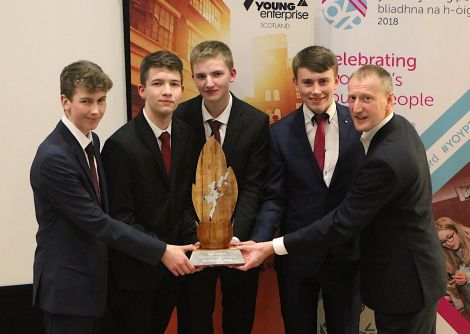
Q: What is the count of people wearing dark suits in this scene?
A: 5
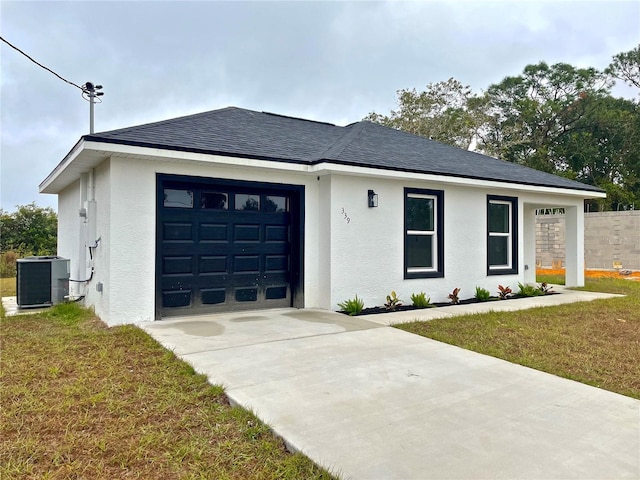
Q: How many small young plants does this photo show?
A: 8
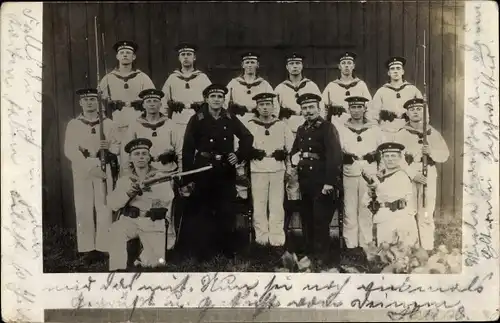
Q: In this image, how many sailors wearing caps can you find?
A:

□ □ □ □ □

> [TASK PROMPT]:
Every line of the listing that includes "wearing" must be shown.

> [EXERCISE RESULT]:
Q: What is the count of people wearing dark suits in this scene?
Q: In this image, how many sailors wearing caps can you find?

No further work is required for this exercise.